(EXCERPTED RECORDS begins)
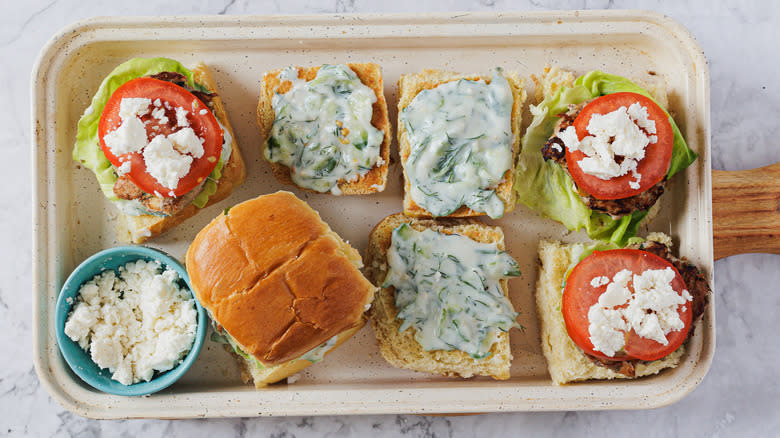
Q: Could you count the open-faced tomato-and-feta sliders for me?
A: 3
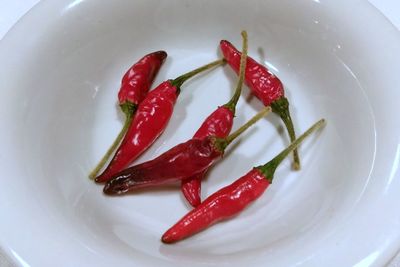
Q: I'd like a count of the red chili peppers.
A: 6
(EXCERPTED RECORDS ends)
(EXCERPTED RECORDS begins)
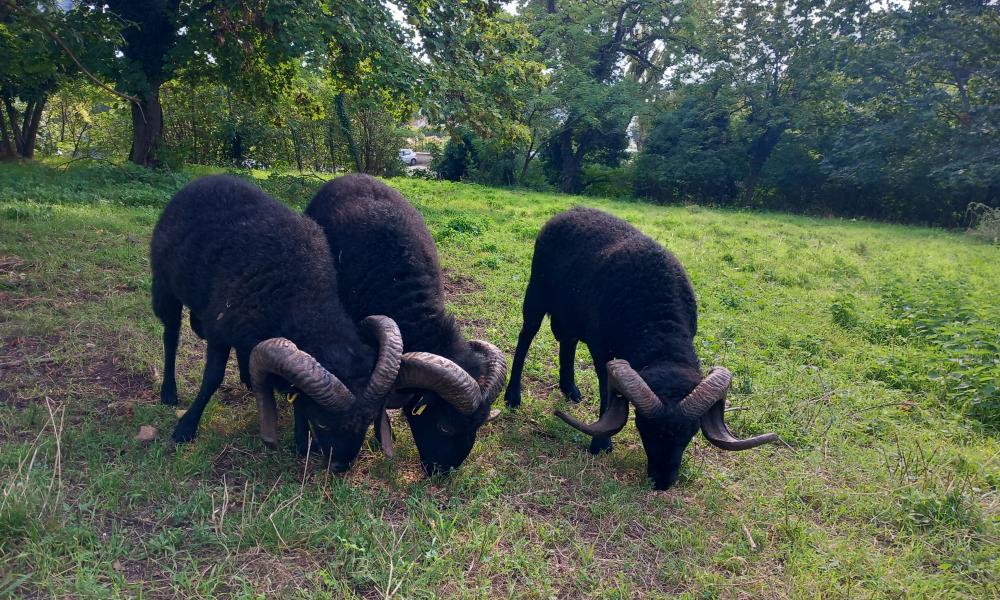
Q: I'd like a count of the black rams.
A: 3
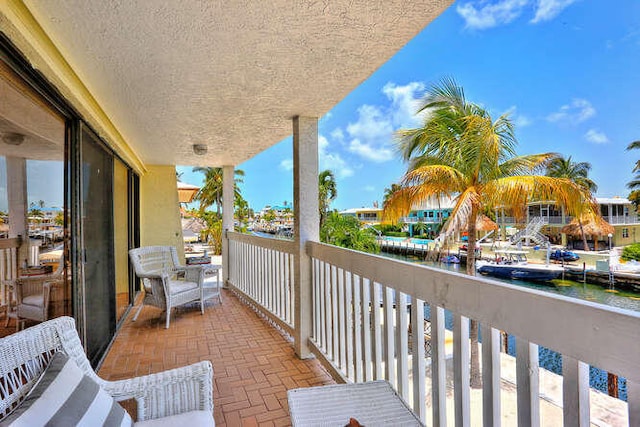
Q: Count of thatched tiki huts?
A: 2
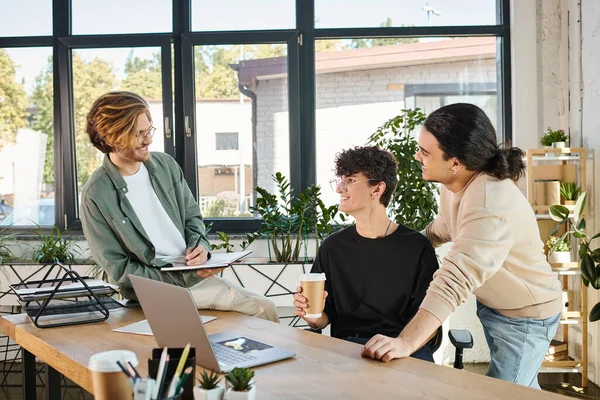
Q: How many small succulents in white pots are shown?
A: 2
(EXCERPTED RECORDS ends)
(EXCERPTED RECORDS begins)
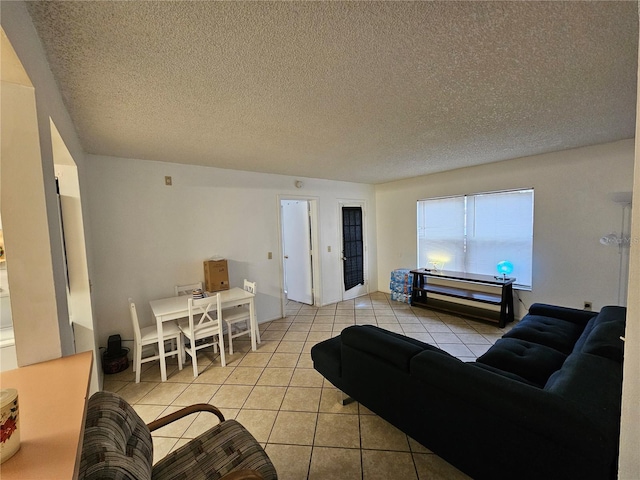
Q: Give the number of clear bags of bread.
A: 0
(EXCERPTED RECORDS ends)
■ **DIRECTIONS FOR THIS TASK**:
Copy each line of the listing that contains the string "like".

■ **ANSWER TO THE EXERCISE**:
Q: I'd like a count of the red chili peppers.
Q: I'd like a count of the black rams.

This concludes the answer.